Exercise instructions: Where a line below holds the string "scene", copy that line.

**** The input

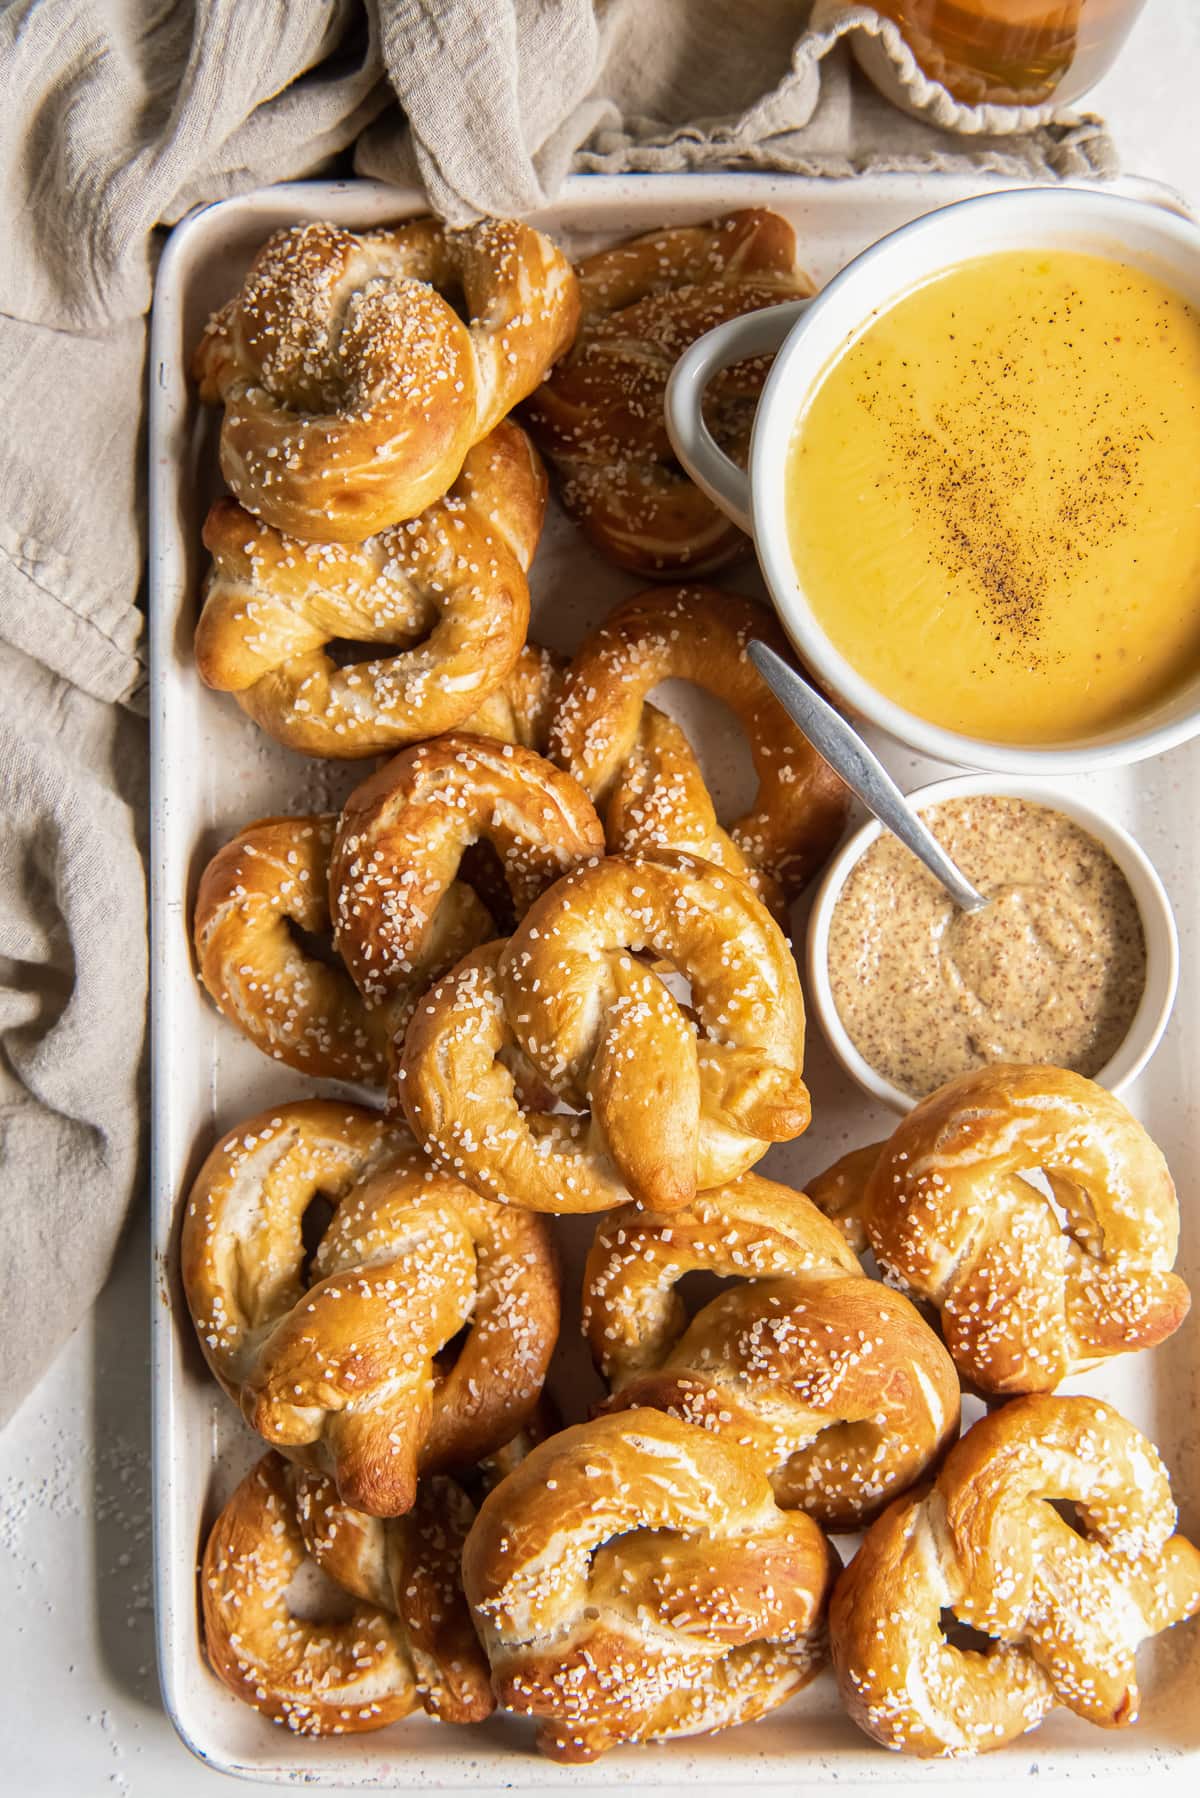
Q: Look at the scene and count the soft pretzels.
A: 12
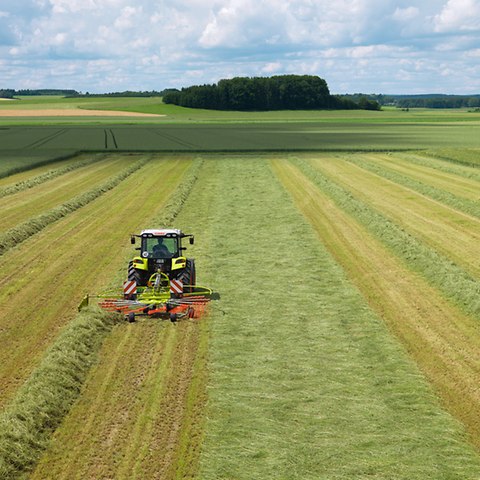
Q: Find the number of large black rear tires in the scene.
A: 2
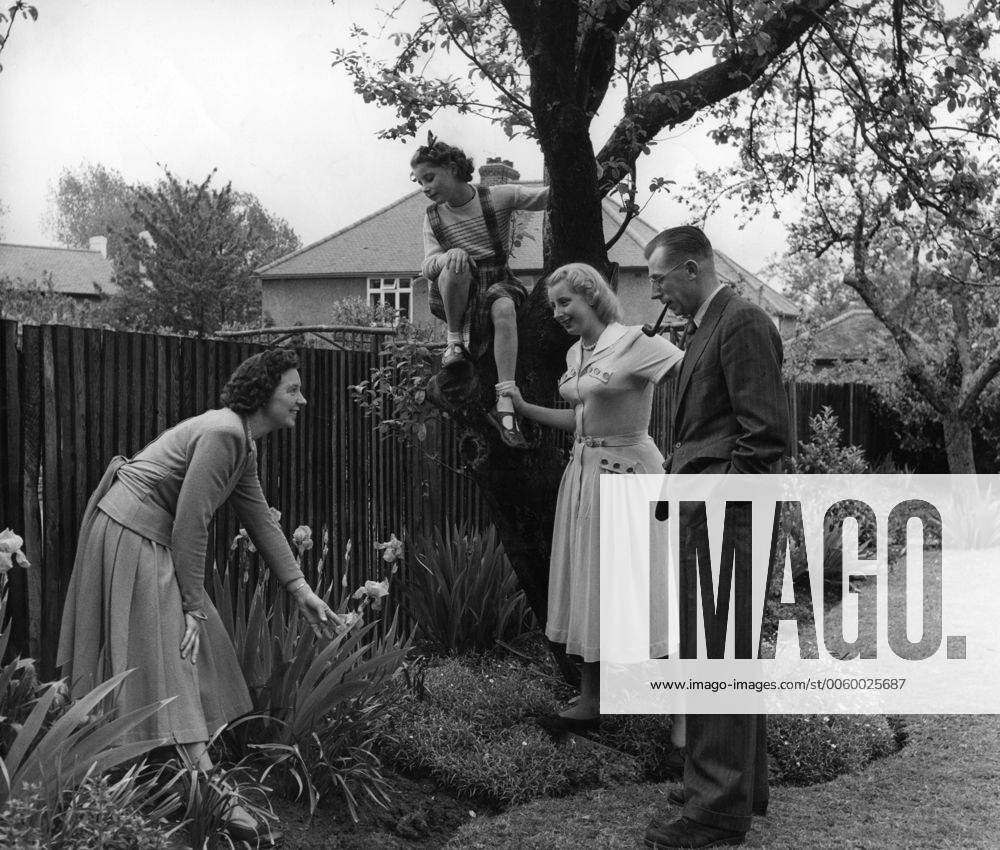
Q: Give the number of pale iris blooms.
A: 7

********

Solution to this problem:
Q: Look at the scene and count the soft pretzels.
Q: Find the number of large black rear tires in the scene.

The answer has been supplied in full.